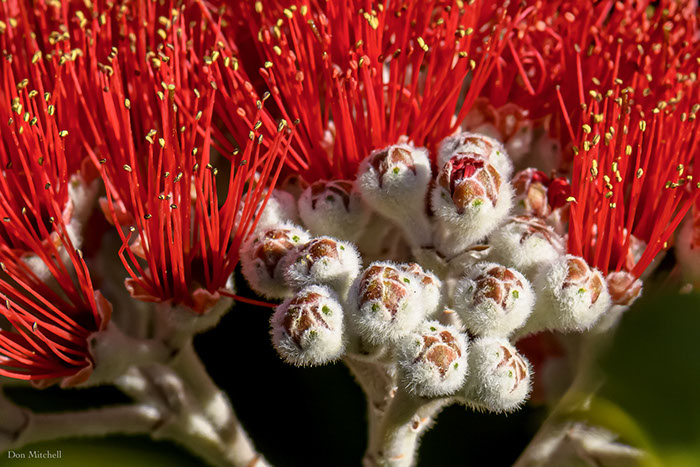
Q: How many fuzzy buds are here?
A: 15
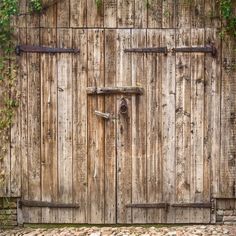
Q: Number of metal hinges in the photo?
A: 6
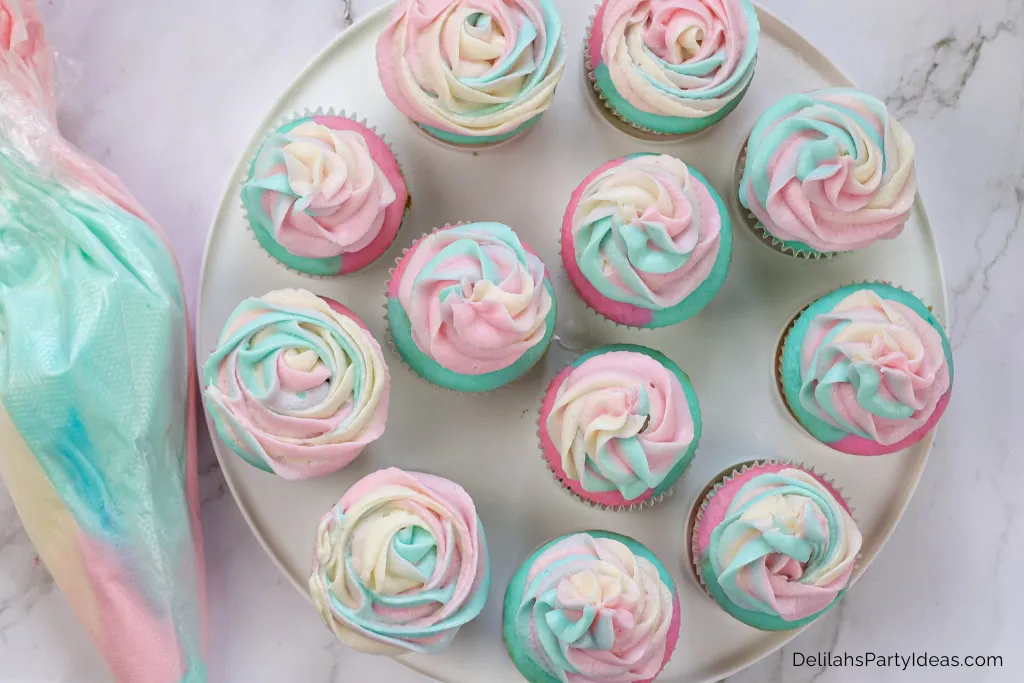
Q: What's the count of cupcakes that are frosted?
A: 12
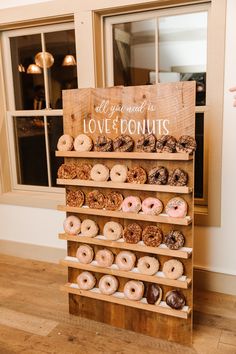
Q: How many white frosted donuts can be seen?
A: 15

........

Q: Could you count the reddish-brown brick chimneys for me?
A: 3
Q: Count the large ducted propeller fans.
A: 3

........

**Try it**
Wherever a line in the data above contains the word "many", copy that line.

**Response area**
Q: How many fuzzy buds are here?
Q: How many white frosted donuts can be seen?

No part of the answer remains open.